Para montir yang ada disana mencatat bagaimana Ford sesaat menjadi mata gelap.
Dia memandangi kilatan cat merah pada versi Model T yang rendah yang dianggapnya sebagai versi yang buruk dari rancangan Model T yang disayanginya. "Ford memasukkan tangan ke dalam sakunya, dan dia berjalan mengelilingi mobil tiga atau empat kali," kata para saksi mata menceritakan.
"Itu adalah mobil empat pintu, dan atapnya diturunkan. Akhirnya, dia pergi ke sisi kiri mobil, dan dia mengeluarkan tangannya, memegang pintu, dan gubrak! Dia merenggutkan pintu sampai copot! ? Bagaimana orang itu melakukannya, saya tidak tahu! Dia melompat masuk, dan gubrak! Copot pula pintu lainnya. Hancurlah kaca depan. Dia melompat ke jok belakang dan mulai memukuli atap. Dia merobek atap dengan tumit sepatunya. Dia menghancurkan mobil sebisa-bisanya."
Knudsen keluar dan pergi ke General Motors. Henry Ford terus memelihara Model T. Tetapi perubahan desain dalam model pesaing membuatnya menjadi lebih kuno daripada yang diakuinya. Kendati General Motor mengancam akan mendahului Ford, sang pencipta tetap menginginkan kehidupan membeku di tempatnya.
Contoh berikut pun cukup menarik. Selama berabad-abad orang percaya bahwa Aristoteles benar, dengan teorinya: bahwa semakin berat suatu benda, semakin cepat benda itu jatuh ke tanah. Pada waktu itu Aristoteles dipandang sebagai pemikir terbesar sepanjang zaman dan karena itu tentu saja dia tidak mungkin salah. Padahal yang diperlukan hanyalah seorang yang berani untuk mengambil dua buah benda, yang satu berat dan lainnya ringan, lalu menjatuhkannya dari ketinggian yang cukup untuk melihat apakah benda yang berat memang jatuh lebih dahulu atau tidak. Tetapi saat itu tidak ada orang yang tampil ke depan sampai hampir 2000 tahun setelah kematiannya.

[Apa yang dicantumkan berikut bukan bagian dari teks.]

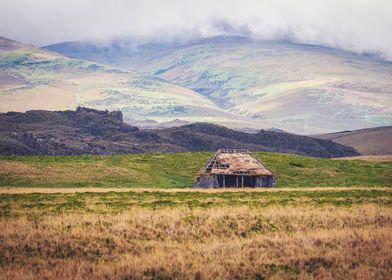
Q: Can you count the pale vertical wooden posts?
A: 3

Pada tahun 1589, Galileo memanggil para professor yang terpelajar ke landasan Menara Miring Pisa. Kemudian dia naik ke puncak dan mendorong jatuh dua buah beban, yang satu seberat sepuluh pon dan yang lainnya satu pon. Hasilnya, keduanya ternyata mendarat pada saat yang sama! Apa kata para professor? Karena mereka tetap yakin dengan kekuatan kebijaksanaan konvensional yang demikian kokoh bersemayam dalam diri mereka, para professor itu tetap menyangkal apa yang mereka lihat. Mereka tetap mengatakan bahwa Aristoteles benar, lalu lemparkan Galileo ke penjara dan melewatkan sisa hidupnya dalam tahanan rumah.
Pertanyaannya, masih adakah sesuatu yang begitu kuat anda yakini sehingga sekalipun sudah berulang kali diperlihatkan fakta-fakta betapa pentingnya kita segera berubah, tetap saja Anda tidak mau berubah?

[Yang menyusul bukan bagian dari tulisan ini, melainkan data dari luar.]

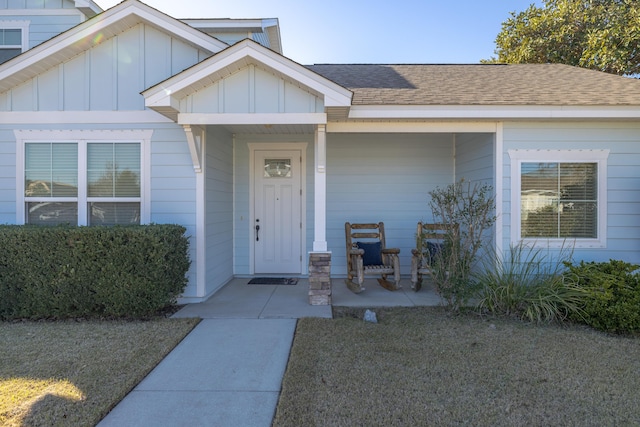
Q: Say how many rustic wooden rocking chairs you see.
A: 2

Karena itulah, Howard Hendrick, dalam Teaching to Change Lives mengingatkan: Kalau Anda ingin terus memimpin, maka Anda harus berubah. Begitu para pemimpin secara pribadi mau berubah dan mulai melakukannya, maka segala sesuatu yang berada dalam tanggungjawabnya pasti segera berubah. Para pemimpin adalah motor perubahan, dan karena itu ia harus berada di depan untuk menggerakkan perubahan dan mendorong pertumbuhan serta menunjukkan jalan untuk mencapainya.
Tapi terkadang ada pula sebagian pemimpin kita yang mungkin berperilaku seperti Lucy dalam kartun "Peanuts". Sambil menyandar ke pagar ia berkata pada Charlie Brown, "Saya ingin mengubah dunia." Charlie bertanya, "Darimana kamu akan memulai?" Lucy menjawab, "Saya akan mulai dengan kamu!"
Para pemimpin yang ada di seluruh bagian perusahaan dimanapun ia berada, harus mampu menjadi motor perubahan. "Mereka harus lebih menjadi termostat daripada termometer," kata Maxwell, dalam Mengembangkan Kepemimpinan Di Sekeliling Anda . Apa bedanya? Kedua alat ini memang sama-sama bisa mengukur panas, tapi ada bedanya. Termometer bersifat pasif . Ia hanya mencatat suhu lingkungan tetapi tidak bisa melakukan apapun untuk mengubah lingkungan. Termostat adalah alat yang aktif .
Alat ini menentukan akan menjadi apa sebuah lingkungan. Termostat mempengaruhi perubahan supaya bisa menciptakan iklim. Pemimpin yang baik, mampu menjadi motor perubahan yang menciptakan iklim yang kondusif bagi pertumbuhan cita-cita perusahaan. Kita pun jadi mafhum kalau keberhasilan organisasi/perusahaan hampir 80% nya diciptakan oleh kehebatan CEO-nya. Nah, bener kan! (Nana Suryana).